Jack London was born in
San Francisco on January 12, 1876,
the illegitimate son of Flora Wellman, the rebellious daughter of
an aristocratic family, and William Chaney, a traveling astrologer
who abandoned Flora when she became pregnant. Eight months after
her son was born, Flora married John London, a grocer and Civil
War veteran whose last name the infant took. London grew up in Oakland,
and his family was mired in poverty throughout his youth. He remained
in school only through the eighth grade but was a voracious reader
and a frequent visitor to the Oakland Public Library, where he went
about edu-cating himself and laying the groundwork for his impending literary career.
In his adolescent years, London led a rough life, spending
time as a pirate in San Francisco Bay, traveling the Far East on
sealing expeditions, and making his way across America as a tramp.
Finally, temporarily tired of adventure, London returned to Oakland
and graduated from high school. He was even admitted to the University of
California at Berkeley, but he stayed only for a semester. The Klondike
gold rush (in Canada’s Yukon Territory) had begun, and in 1897 London
left college to seek his fortune in the snowy North.
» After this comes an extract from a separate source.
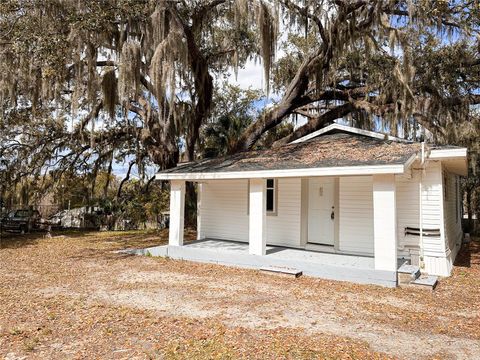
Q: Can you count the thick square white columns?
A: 3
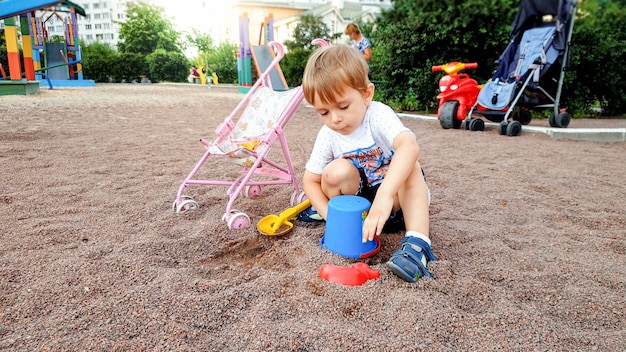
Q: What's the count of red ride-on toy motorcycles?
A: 1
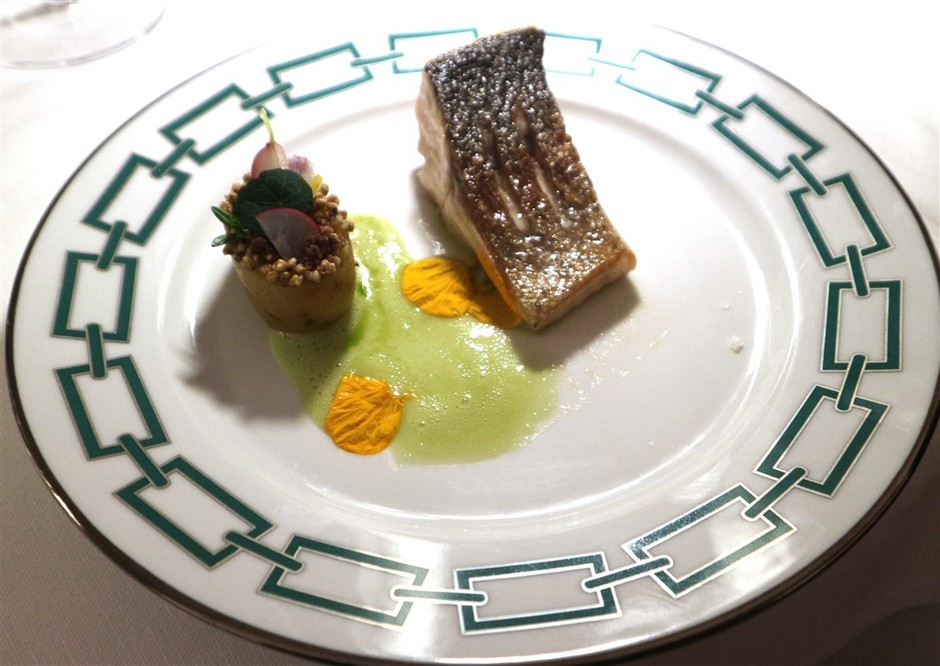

The gold rush did not make London rich, but it furnished
him with plenty of material for his career as a writer, which began
in the late 1890s and continued until his
death in 1916. He worked as a reporter, covering
the Russo-Japanese War of 1904 and the Mexican
Revolution in the 1910s; meanwhile, he published
over fifty books and became, at the time, America’s most famous
author. For a while, he was one of the most widely read authors
in the world. He embodied, it was said, the spirit of the American
West, and his portrayal of adventure and frontier life seemed like
a breath of fresh air in comparison with nineteenth-century Victorian
fiction, which was often overly concerned with what had begun to
seem like trivial and irrelevant social norms.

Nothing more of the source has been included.